I love my Predator MX. The Coosa would be my close second choice. Everything else would be a distant 3rd place, but that's just me.


----------



## Wild Turkey (Jul 22, 2014)

looks just a crescent splash made in Carrollton ga. But splash is more like 350.00.
My daughter has one and its nice. Just not a 100% fishing yak.
Us older folks need a little more comfy


----------



## Scott Rogers (Jul 22, 2014)

Vibe is a store that sells kayaks not a manufacture as far as I can see. They sell kayaks manufactured by Cool Water and Lure.

I know his Sea Ghost 130 is a Cool Water StingRay

Im pretty sure the skipjack 95 is a Cool water Yabbie


----------



## shoalieStalker (Jul 22, 2014)

what kind of fishing are you gonna be doing? rivers and creeks or lakes. the coosa is good but count on getting blown around like a top when theres a breeze. I almost ought a coosa. instead I got a slayer and the wind is not near as much a problem and I did try both before I bought it.


----------



## Klag (Jul 22, 2014)

I plan on using the kayak to fish Lake Lanier, The Hooch, Lake Jackson and the Ocmulgee below the dam.  Also I do a lot of 4x4 exploring in my Jeep and stumble across secluded little lakes like Tugaloo and Winfield Scott and Conasauga and other random rivers/streams/lakes I come across.

My wife also wants a kayak, but not to fish - just to use for exploring and fun on these lakes.  So I would also use the kayak for playing around with her too.

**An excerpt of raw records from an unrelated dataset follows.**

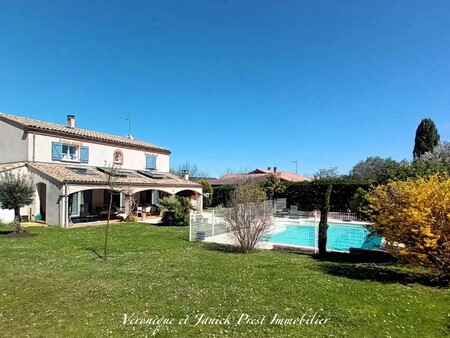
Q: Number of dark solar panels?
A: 3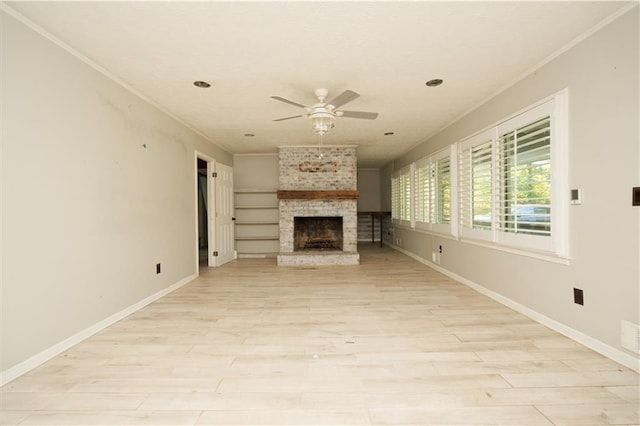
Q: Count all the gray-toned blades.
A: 4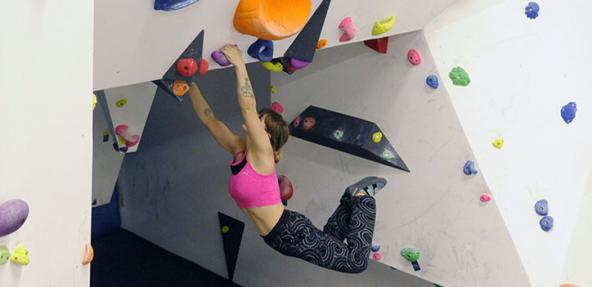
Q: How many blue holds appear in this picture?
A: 9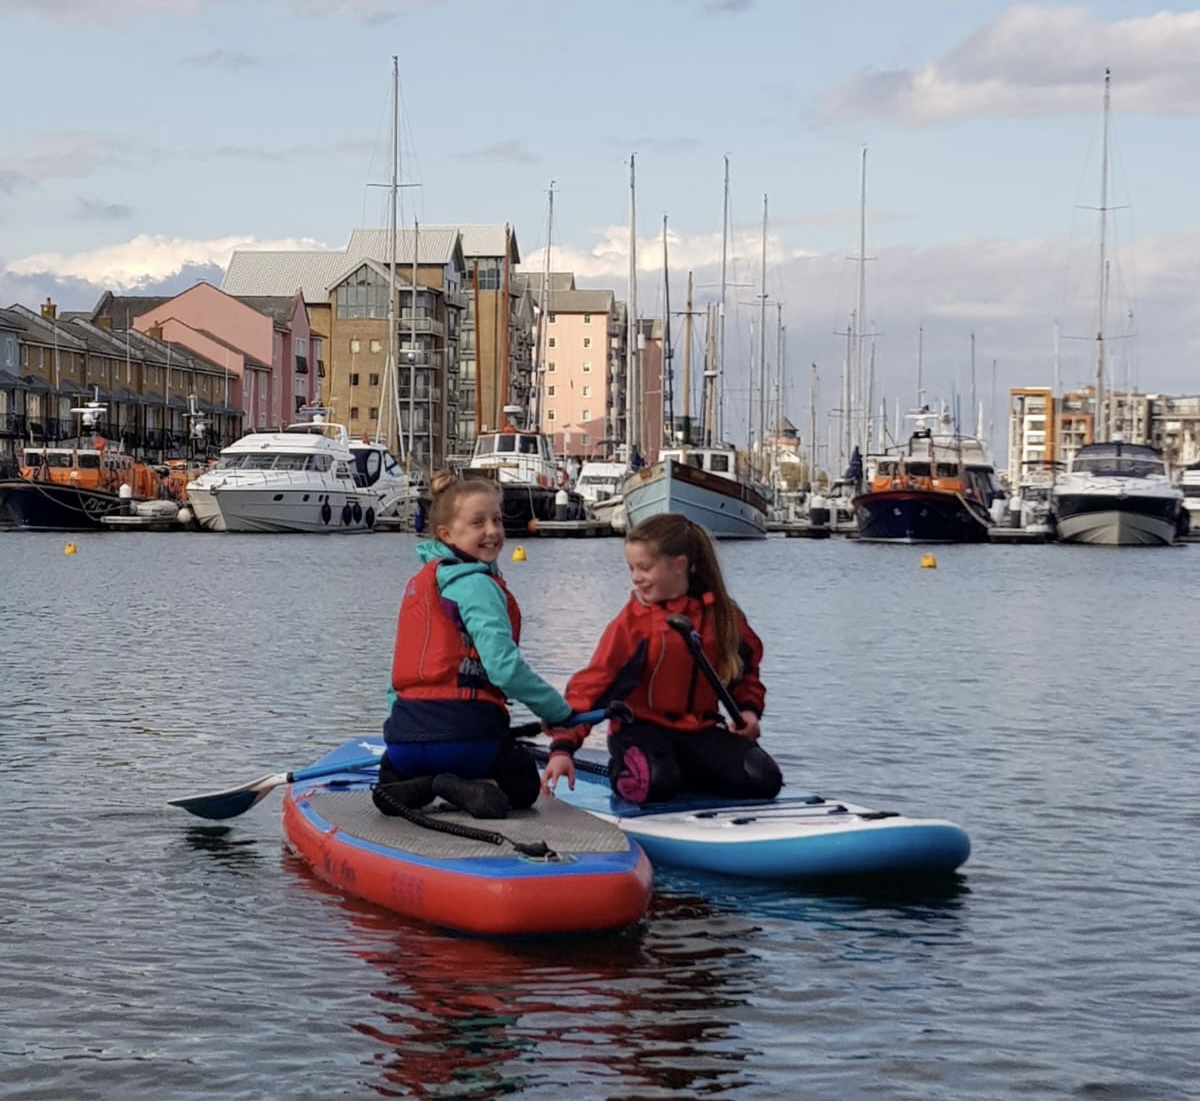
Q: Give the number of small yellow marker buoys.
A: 3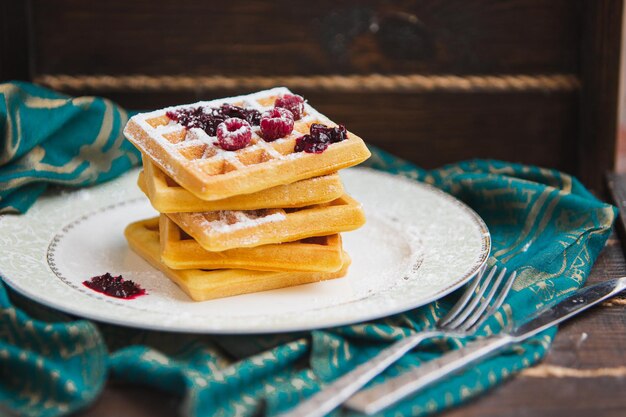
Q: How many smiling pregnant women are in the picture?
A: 0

No ocean, no whitewater, something I can put on top of my Cherokee.


----------



## shoalieStalker (Jul 22, 2014)

atleast try a slayer.  like I said I was dead set on a coosa. I use mine in lakes, ponds, creeks, and rivers


----------



## Klag (Jul 22, 2014)

shoalieStalker said:


> atleast try a slayer.  like I said I was dead set on a coosa. I use mine in lakes, ponds, creeks, and rivers



Copy that, will do.

I appreciate everyone's advice and input


----------



## theGreenAggie (Jul 22, 2014)

I bought a Vibe Kayaks Sea Ghost and I am MORE than happy with the purchase.  The product is very high quality, and at lower price than most competition.  

John helped me out with the sale, and he went way above and beyond what was needed to accommodate.  We were having a hard time coordinating when I would pick up the boat, and he actually offered to deliver it to my house on a Friday night.  We finally settled on meeting the morning of my planned float and he delivered it near where I was putting in.  Local company, local folks, good product, low price, good customer service - what's not to like?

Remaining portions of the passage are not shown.